The reality for business owners is that everything you say matters; your words are reverberated and felt throughout the company and all of your stakeholders.

During times of crisis, your voice is amplified to the max, and people listen to every word you have to say, which is why — if not completely thought-through — your voice can breed misinformation, confusion and stress. As we face the increasing uncertainty in our community due to the spread of COVID-19, it's critical for business owners to say the right things, to the right people, that will inform and motivate, and use their presence and organization to be leaders within the community.

Practicing what we preach, we understand that as communication experts, it is our mission and responsibility during this time to help our local business community. We are putting our money where our mouth is and for the last week have been offering free communication and marketing consultation to any business in need.

So, what is top of mind to our team right now, as we work with these businesses? Besides following recommendations from the U.S. Center for Disease Control and Prevention to curb the virus's spread, companies should actively be communicating to all stakeholders about the impact COVID-19 is having or could have on operations. Here are a few dos and don'ts to get you started.

Offer valuable tips to prevent the spread of respiratory diseases, but we all know to wash our hands by now.

You have to make sure that you are communicating valuable information with internal and external stakeholders — but through your own authentic voice. Offer suggestions on how to "social distance" or use your service/product remotely.

Internal stakeholders need to understand what's hard facts, what's soft facts (opinions and feelings) and what's just hearsay. They need to understand clear expectations when working from home and employees need to feel safe, accommodated and heard. Externally, be sensitive to what your customers and the community at large are going through and update your business practices and communications accordingly.

Communication with customers can be in an email, but you can also connect through text, through an online chat, via infographics or memes on social media, or an "on-brand" (and possibly witty!) reminder on what social distance may mean.

Don't stay silent — even if you don't know everything.

Don't let others control your company's narrative. As humans, we naturally fill in gaps in communication to understand what's going on around us. Rather than letting people assume information about your business, get in front of the conversation and share real-time updates as you adjust business-as-usual.

Consider alternative ways to reach external audiences and vice versa.

What happens if the majority of your customer acquisition model is door-to-door and no one wants to open the door to a stranger, or you have a centralized call center to handle customer service complaints, but these employees are now all working from home?
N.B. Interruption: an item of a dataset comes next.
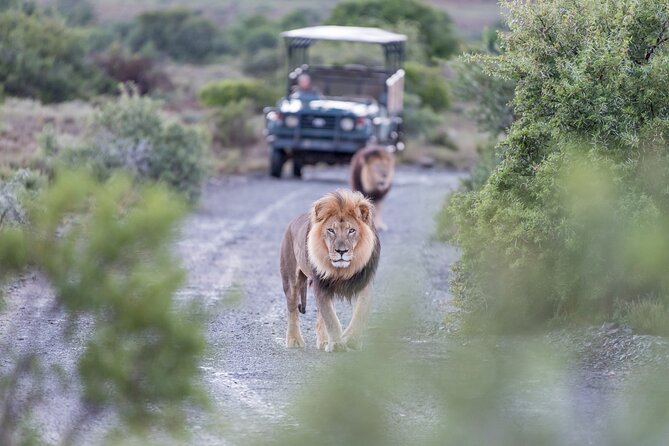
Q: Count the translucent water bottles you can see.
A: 0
Now is the time to reconsider how you'll engage with your audiences and win customers.

We recommend a significant shift to digital acquisition as people are going to be spending more and more time online in the coming weeks from home and there is a ripe opportunity to stay top of mind through targeted display campaigns and send interested customers to your website.

Create a proactive plan for shut downs.

Coronavirus is still an emerging, rapidly evolving situation and we have no idea what could happen but create contingency plans and have a crisis comms plan ready to deploy. Think through possible scenarios (closures, supply limitations, employee diagnosis, etc.) and have social media posts, email blasts and internal messaging ready to deploy should worst case scenario occur.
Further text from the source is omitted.